There are four operating mines in Selidovvuhillia. One of them, the Kurakhove mine, is depleting its last developed reserves and is subject to closure. The other one, 1-3 Novohrodivska, has not been producing its own coal for some time and only serves a private enterprise with the same name, which extracts coal from the banks of the mine leased to it.

The other two, Ukraine and especially Kotliarevska mine, are considered promising. Ukraine, however, produced less than a thousand tons per month until recently, and stopped production in July altogether: the mine ran out of prepared reserves, the driving was not invested in for years.

The Selidovvuhillia mines have virtually no equipment left as well. The already flooded Ukraine and Kurakhove do not even have standby pumps.

"Our water is quite aggressive", - another trade union leader, head of the Selydove branch of the Trade Union of Coal Industry Workers Volodymyr Babich says. "In Selydove, water from the closed mine named after Korotchenko once flowed by gravity down the street and ate the asphalt away.

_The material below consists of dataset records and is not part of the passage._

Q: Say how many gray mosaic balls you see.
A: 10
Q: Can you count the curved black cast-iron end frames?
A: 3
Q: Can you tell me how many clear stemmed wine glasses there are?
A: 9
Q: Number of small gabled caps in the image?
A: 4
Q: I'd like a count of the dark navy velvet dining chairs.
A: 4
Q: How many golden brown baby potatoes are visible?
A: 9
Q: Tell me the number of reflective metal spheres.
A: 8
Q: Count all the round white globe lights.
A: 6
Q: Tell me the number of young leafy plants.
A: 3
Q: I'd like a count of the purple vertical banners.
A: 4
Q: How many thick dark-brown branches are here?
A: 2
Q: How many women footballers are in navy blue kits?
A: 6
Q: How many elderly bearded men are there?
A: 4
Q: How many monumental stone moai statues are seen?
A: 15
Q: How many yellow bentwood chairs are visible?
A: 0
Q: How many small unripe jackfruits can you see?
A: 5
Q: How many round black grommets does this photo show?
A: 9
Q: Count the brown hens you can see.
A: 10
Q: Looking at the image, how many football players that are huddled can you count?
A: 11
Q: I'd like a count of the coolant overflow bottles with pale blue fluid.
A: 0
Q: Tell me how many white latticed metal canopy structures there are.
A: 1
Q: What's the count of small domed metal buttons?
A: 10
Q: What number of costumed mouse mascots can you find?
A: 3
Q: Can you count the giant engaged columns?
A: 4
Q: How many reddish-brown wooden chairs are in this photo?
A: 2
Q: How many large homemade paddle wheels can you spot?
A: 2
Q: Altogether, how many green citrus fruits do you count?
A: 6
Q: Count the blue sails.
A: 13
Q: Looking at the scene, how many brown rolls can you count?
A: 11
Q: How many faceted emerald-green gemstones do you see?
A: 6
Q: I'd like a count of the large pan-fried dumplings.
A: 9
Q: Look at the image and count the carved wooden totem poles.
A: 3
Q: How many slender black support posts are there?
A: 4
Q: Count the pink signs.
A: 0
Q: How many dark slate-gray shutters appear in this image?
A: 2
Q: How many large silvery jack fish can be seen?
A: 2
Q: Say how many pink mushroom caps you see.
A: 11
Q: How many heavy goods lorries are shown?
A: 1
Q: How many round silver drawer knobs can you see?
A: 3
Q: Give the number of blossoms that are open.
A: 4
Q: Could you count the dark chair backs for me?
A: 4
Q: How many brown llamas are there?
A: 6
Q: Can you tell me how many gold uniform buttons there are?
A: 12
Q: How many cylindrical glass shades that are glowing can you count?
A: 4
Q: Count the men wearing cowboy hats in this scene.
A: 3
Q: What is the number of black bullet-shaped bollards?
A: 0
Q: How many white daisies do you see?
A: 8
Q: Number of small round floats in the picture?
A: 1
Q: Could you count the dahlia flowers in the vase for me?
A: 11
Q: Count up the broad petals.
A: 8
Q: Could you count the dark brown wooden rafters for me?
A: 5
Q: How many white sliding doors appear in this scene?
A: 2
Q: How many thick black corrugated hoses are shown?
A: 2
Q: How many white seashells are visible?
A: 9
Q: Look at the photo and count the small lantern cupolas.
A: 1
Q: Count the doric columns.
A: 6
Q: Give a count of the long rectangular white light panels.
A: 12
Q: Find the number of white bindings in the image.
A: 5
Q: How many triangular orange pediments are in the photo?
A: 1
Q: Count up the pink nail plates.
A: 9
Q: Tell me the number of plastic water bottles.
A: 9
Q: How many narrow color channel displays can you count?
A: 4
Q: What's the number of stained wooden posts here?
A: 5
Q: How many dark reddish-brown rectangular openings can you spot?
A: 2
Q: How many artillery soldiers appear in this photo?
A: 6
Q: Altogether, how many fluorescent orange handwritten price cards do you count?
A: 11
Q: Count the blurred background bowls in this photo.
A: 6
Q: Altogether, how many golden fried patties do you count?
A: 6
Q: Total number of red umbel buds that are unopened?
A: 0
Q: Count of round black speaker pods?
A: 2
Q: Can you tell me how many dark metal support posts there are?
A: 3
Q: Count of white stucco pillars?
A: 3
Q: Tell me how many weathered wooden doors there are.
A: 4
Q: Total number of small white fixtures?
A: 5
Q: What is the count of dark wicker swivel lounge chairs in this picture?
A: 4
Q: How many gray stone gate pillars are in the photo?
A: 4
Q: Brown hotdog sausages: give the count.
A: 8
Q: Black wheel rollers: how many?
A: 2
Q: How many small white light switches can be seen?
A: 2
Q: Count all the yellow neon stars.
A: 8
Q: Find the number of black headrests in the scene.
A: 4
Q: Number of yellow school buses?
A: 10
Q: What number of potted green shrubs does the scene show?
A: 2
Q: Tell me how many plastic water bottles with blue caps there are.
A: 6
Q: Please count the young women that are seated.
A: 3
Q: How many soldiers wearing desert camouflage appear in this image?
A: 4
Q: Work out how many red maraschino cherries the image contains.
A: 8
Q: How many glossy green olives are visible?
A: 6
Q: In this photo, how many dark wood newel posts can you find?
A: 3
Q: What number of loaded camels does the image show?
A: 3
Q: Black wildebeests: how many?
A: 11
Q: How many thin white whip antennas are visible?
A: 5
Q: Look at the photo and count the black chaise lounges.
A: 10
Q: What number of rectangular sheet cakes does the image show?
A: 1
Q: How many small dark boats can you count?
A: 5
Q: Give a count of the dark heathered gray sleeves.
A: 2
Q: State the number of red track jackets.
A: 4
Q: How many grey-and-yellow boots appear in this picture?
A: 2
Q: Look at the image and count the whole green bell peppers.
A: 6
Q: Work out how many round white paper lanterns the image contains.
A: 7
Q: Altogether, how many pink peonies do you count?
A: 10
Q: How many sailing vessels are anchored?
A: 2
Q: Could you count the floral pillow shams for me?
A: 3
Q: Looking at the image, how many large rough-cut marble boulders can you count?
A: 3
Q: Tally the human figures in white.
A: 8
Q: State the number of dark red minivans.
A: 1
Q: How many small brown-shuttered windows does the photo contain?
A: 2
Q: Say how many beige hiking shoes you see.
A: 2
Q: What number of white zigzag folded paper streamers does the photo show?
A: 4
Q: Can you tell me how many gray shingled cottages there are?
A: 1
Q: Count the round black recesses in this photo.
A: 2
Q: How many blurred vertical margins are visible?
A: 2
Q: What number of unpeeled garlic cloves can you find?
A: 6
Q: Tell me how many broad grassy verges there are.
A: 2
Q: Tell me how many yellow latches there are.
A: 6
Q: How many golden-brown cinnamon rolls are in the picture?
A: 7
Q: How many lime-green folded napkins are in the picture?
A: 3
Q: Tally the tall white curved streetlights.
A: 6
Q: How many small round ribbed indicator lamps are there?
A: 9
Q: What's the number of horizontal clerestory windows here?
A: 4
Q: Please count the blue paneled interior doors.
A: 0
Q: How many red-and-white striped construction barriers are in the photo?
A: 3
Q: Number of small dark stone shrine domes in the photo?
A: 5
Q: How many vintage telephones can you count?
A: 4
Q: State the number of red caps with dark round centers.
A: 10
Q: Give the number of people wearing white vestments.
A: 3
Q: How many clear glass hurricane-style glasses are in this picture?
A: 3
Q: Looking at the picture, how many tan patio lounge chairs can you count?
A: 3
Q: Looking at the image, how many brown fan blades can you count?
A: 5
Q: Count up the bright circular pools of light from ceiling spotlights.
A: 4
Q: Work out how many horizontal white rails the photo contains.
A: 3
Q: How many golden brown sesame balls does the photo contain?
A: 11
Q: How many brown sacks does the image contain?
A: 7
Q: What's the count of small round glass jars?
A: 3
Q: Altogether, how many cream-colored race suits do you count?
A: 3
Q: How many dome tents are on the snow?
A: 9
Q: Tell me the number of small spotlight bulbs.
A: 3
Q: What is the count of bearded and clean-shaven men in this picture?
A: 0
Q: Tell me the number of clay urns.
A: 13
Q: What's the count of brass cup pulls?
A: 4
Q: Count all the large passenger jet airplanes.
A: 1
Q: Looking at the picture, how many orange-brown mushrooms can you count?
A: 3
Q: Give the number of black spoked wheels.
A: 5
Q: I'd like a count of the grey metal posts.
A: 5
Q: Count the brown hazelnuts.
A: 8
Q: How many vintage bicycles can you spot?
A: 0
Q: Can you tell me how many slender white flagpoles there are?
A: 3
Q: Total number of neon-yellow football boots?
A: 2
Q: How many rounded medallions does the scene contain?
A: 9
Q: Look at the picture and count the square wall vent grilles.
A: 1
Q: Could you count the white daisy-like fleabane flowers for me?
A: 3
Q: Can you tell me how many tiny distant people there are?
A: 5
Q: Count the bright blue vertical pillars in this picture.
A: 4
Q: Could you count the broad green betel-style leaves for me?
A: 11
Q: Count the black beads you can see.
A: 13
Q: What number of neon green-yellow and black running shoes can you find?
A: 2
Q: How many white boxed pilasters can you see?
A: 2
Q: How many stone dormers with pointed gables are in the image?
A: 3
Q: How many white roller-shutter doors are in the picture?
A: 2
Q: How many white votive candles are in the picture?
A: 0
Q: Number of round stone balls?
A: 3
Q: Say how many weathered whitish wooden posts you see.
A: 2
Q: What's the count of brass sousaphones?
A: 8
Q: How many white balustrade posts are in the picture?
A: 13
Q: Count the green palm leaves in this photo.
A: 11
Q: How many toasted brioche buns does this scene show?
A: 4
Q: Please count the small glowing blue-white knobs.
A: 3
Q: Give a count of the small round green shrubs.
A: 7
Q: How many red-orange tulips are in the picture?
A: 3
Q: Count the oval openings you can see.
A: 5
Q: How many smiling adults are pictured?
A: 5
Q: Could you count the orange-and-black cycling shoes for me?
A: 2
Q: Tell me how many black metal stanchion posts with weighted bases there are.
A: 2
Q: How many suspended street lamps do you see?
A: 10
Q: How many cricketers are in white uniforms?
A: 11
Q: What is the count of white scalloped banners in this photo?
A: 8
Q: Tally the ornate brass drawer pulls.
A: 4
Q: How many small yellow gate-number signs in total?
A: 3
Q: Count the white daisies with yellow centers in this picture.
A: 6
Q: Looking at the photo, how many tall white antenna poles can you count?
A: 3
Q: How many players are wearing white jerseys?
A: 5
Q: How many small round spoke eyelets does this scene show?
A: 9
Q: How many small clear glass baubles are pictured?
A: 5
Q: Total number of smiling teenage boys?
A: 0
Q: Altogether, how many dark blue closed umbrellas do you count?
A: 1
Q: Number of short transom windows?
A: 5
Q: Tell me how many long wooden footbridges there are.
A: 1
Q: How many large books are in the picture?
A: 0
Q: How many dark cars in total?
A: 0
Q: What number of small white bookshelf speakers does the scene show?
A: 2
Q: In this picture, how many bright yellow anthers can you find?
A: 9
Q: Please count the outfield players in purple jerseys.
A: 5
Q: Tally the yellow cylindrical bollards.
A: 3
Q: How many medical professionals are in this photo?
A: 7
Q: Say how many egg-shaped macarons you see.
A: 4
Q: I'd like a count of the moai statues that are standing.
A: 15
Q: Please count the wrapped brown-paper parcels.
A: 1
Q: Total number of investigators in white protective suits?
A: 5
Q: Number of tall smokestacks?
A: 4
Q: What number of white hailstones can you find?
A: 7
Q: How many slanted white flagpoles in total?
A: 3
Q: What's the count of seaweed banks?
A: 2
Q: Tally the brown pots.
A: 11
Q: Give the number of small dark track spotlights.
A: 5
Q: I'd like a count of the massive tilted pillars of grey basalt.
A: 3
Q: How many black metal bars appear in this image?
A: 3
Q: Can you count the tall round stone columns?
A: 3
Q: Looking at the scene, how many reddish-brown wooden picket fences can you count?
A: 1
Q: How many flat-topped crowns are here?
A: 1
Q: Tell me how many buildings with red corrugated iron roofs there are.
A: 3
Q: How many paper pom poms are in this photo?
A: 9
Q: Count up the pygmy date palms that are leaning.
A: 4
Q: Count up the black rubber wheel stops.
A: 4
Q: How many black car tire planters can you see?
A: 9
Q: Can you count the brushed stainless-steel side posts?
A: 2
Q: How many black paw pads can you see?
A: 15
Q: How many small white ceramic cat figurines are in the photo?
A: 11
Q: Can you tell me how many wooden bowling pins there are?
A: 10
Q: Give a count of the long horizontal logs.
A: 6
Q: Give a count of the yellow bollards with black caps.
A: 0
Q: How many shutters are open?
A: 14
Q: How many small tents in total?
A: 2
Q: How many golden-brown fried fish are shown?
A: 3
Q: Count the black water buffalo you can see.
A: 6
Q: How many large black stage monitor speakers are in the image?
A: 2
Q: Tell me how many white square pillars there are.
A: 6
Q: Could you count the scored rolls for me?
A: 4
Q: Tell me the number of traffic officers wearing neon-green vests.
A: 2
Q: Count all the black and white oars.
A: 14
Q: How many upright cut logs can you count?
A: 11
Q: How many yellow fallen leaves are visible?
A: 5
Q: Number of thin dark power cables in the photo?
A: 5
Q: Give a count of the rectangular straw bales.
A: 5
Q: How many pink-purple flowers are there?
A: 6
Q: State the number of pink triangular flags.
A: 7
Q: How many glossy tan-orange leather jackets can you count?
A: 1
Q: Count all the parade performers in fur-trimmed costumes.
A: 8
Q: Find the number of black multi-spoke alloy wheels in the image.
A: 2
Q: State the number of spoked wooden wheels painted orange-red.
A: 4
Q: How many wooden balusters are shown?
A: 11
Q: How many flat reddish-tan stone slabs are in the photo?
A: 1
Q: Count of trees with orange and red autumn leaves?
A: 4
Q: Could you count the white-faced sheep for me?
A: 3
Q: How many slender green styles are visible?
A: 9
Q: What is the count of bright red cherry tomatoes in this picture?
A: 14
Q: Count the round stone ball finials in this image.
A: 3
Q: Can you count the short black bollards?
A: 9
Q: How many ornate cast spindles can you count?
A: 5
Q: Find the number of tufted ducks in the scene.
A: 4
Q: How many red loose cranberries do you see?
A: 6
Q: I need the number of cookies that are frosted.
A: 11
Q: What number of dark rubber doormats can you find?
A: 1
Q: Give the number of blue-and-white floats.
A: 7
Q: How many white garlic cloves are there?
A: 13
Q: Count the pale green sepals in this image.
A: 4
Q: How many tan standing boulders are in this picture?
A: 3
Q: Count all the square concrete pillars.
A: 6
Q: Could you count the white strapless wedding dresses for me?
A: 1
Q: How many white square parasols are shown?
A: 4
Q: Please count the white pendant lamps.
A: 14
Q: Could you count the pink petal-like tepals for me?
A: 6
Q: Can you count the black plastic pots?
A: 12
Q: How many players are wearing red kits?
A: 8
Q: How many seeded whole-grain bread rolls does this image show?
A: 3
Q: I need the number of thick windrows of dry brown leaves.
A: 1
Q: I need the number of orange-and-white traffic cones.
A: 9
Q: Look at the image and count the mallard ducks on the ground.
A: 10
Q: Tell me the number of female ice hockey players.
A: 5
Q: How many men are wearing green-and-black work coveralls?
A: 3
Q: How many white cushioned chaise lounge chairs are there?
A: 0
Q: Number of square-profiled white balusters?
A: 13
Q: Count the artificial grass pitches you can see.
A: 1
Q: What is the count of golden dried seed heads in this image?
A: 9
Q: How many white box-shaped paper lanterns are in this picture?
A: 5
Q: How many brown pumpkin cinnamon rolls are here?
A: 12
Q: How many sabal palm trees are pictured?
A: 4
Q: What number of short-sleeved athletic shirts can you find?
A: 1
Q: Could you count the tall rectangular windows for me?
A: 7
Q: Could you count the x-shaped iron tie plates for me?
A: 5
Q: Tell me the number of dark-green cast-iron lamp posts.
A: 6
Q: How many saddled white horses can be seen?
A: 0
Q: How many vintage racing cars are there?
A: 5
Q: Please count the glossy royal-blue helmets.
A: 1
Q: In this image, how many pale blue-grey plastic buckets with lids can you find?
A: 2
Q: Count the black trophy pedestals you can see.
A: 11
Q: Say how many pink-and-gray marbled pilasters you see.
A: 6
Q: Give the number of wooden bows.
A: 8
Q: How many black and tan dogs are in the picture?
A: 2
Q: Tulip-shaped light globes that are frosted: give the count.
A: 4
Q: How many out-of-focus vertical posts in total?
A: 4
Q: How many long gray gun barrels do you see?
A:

Literally".

At the entrance to the territory of the Korotchenko mine

Get to Kyiv

Vitaliy Neshyn assigns the route: a sports school in Ukrainsk, where he continues to work as a boxing coach, a city cemetery, a museum of the Ukraine mine and the territory of two closed mines within the boundaries of the Selydove territorial community, which now includes Ukrainsk.

Neshyn is head of the Selydove amalgamated territorial community, elected in the fall of 2020 from Opposition Platform - For Life. In May 2021, City Council deputies from Servant of the People and several other smaller parliamentary parties united to dismiss him. Neshyn is challenging the resignation in court, but it does not begin to consider the issue on the merits.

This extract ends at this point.